If you decide in advance that your ranking has to take on an artificial distribution, you end up with a really pointless management system which really just serves to give people with no knowledge of what really happens a nice easy to read (and often incorrect) metric.
It really does make for a pointless "management by inapplicable metrics" kind of culture. And so often it's all about making managements job easy and something they can point to the formulas -- and seems to offer zero insights into what is actually happening. The more companies blindly use metrics, the less they actually grasp what their organization is actually doing.
Lost at C:>. Found at C.
OK we know from MS history they treated customers poorly. We know they treated mom & pop shops poorly. They treated the companies that make apps for them poorly. Now we find out they even treated the employees poorly. Honest question, did they ever treat anyone right? I mean besides the management figures making 7 figures. Wait, that might not even be true. Wow, sure am glad I never worked there.
I'm old, not dead. Well that's my 2 cents worth, your mileage may vary. I say what I think, not what you want to hear.
Yahoo is adopting it because it's a great way to get rid of dead weight, as long as it's used BRIEFLY. It's really not meant to be used in the long-term (as MS and several other have tried to). In the short-term, Yahoo will lose some dead weight. In the long-term, they'll get paranoia, indecisiveness, etc. (in short, a company culture of fear).
The cow says "Moo." The dog says "Woof." The Timothy says "Thanks, valued customer. We appreciate your input."
I think you glossed over my point. It's not these silly management initiatives which determine the outcome of a business's success but the core intelligence and culture of the business itself, particularly in its executives and management. Poorly-run companies are always latching on and off the the latest management fads because they lack core direction and competence.

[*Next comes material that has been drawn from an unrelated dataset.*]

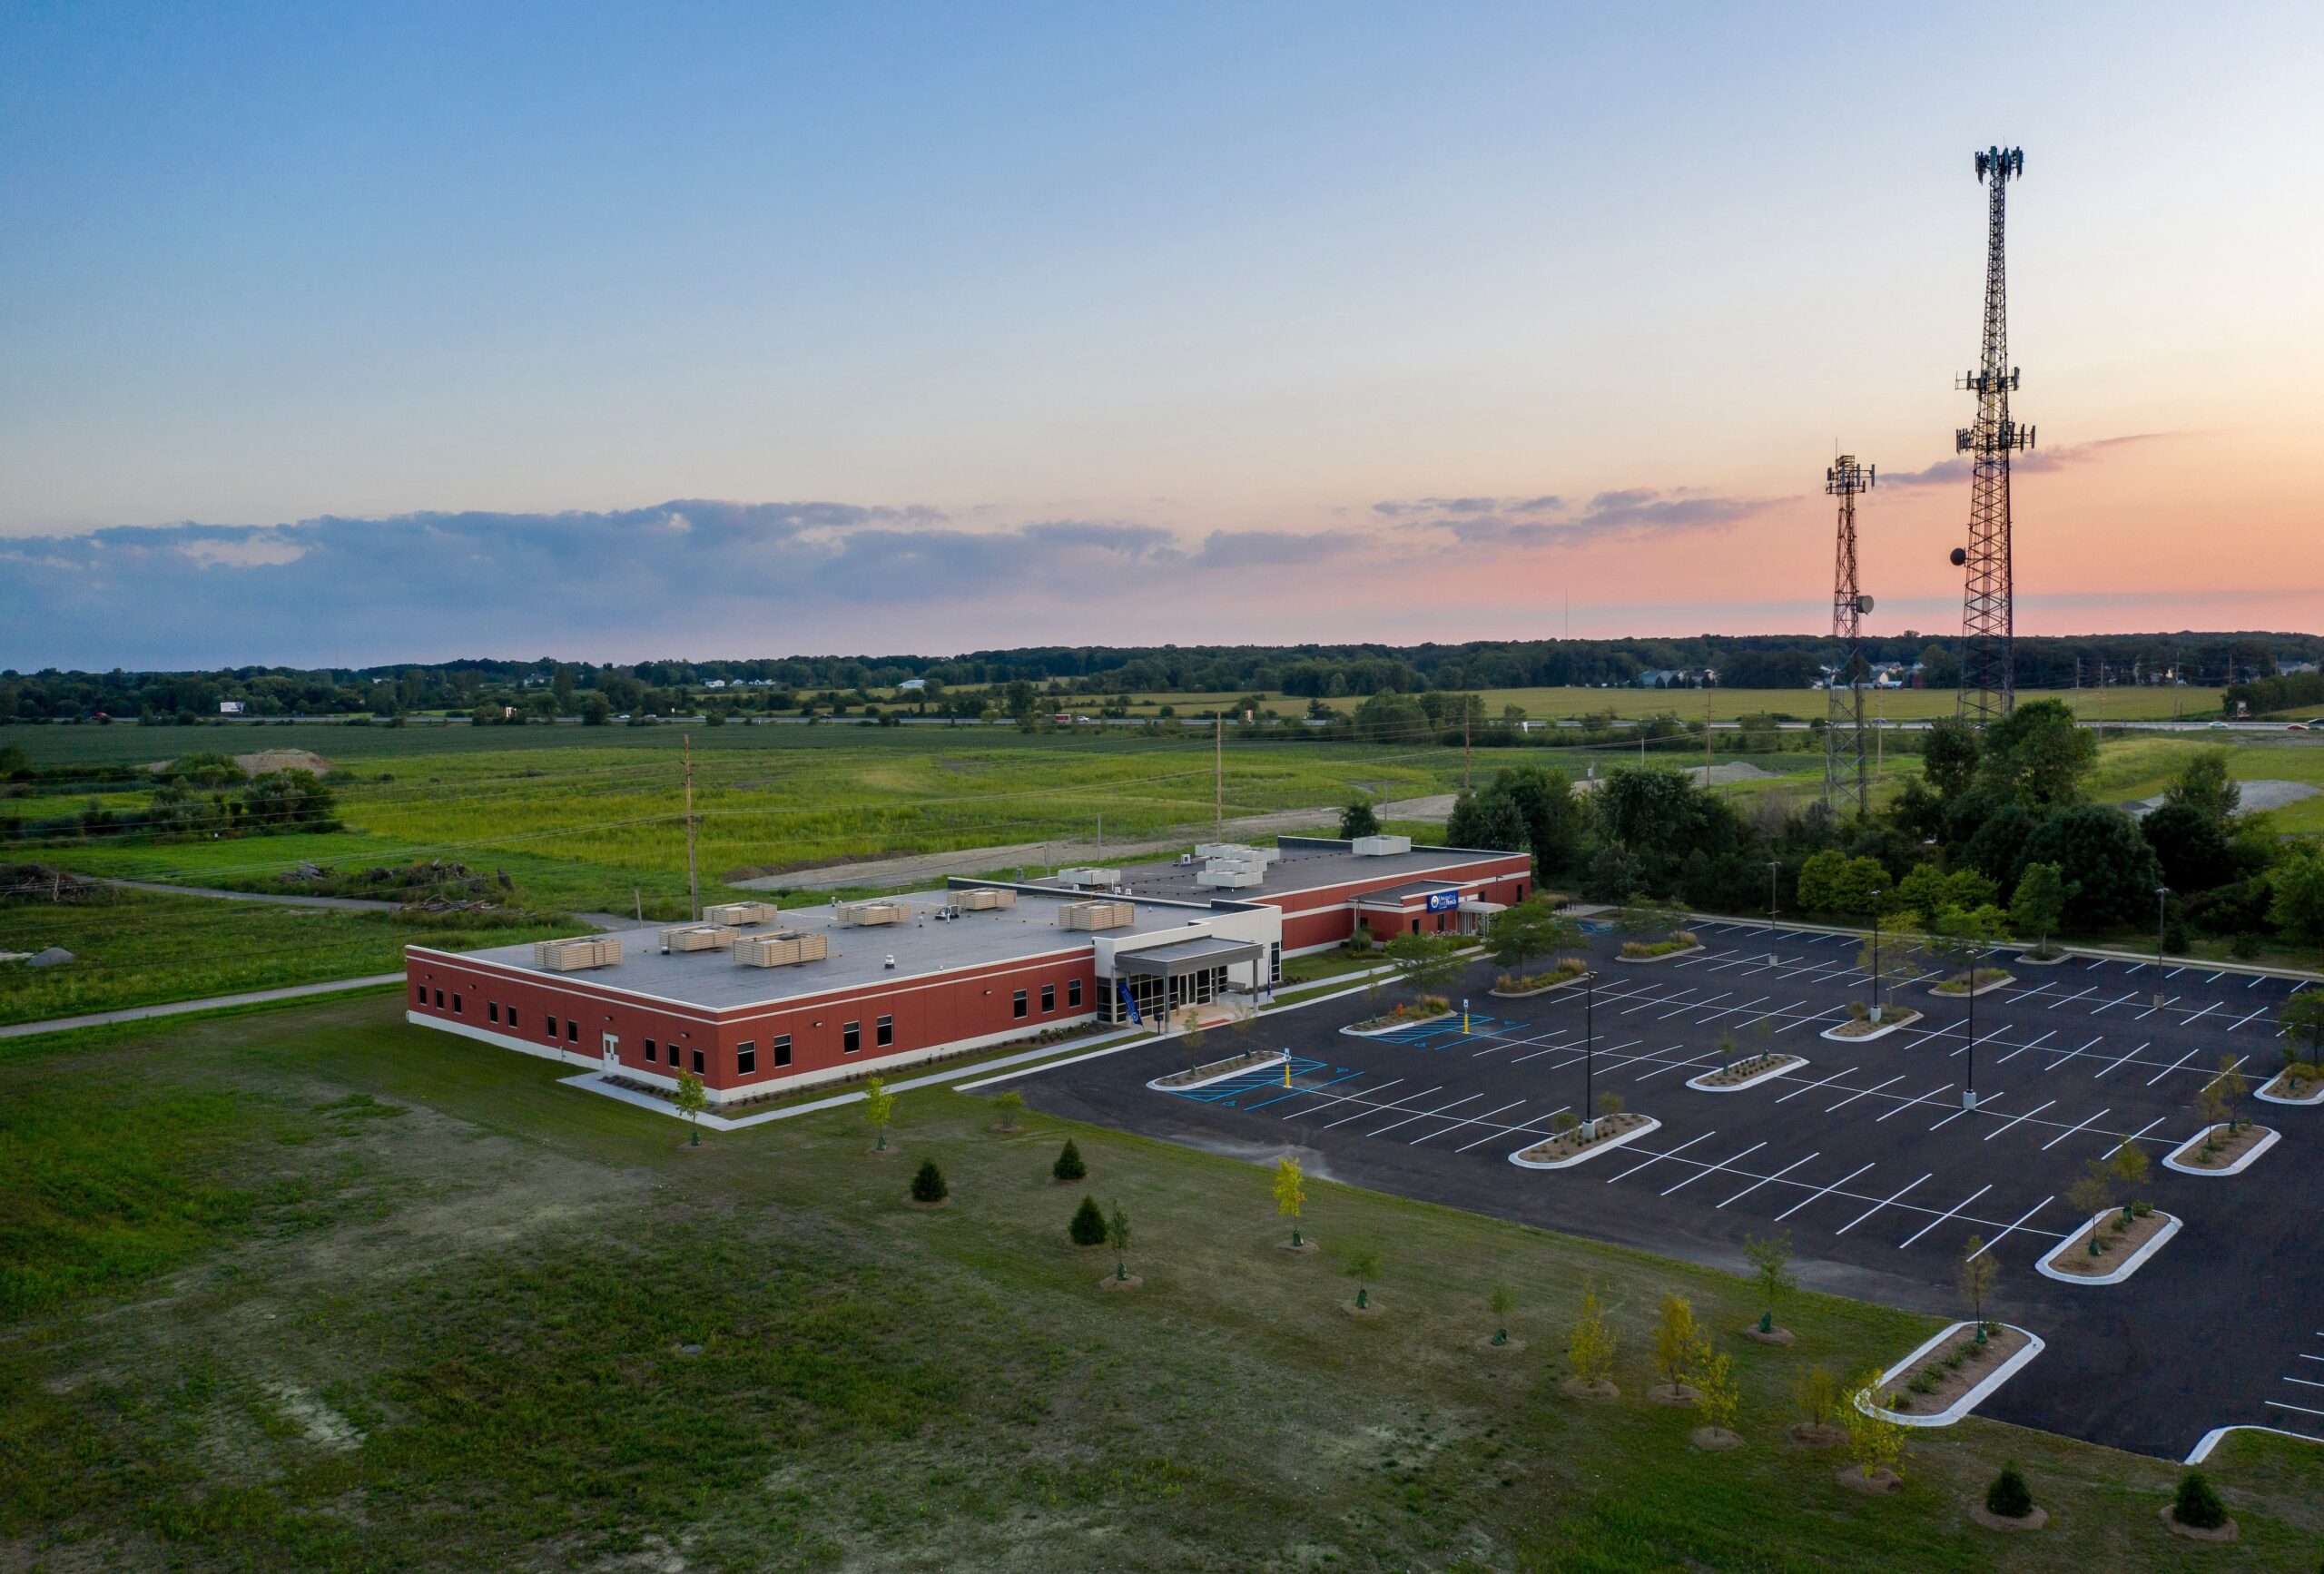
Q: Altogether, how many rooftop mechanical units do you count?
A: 13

...Yesterday's Solutions Tomorrow.
"I don't have to outrun the bear; I only have to outrun you."
Welcome to the Panopticon. Used to be a prison, now it's your home.
Yeah, if you know you want to lay off 20% of a large workforce, it makes sense to take some metrics-- including some subjective evaluation-- and develop a ranking of employees from "extremely valuable" to "a drain on company resources", and then cut the bottom 20%. Do that as a one-time thing, or even do a couple rounds in relatively short succession. That could work.
But if you make it part of the company culture, you're going to end up with a company of paranoid back-stabbers.
I work for a government-owned, contractor-operated lab where we are ranked 1..N, and it's not all that destructive. Why? Because there have been no significant raises in years! So, staff and management wastes months on performance reviews, then the results are put on file and never looked at. The end.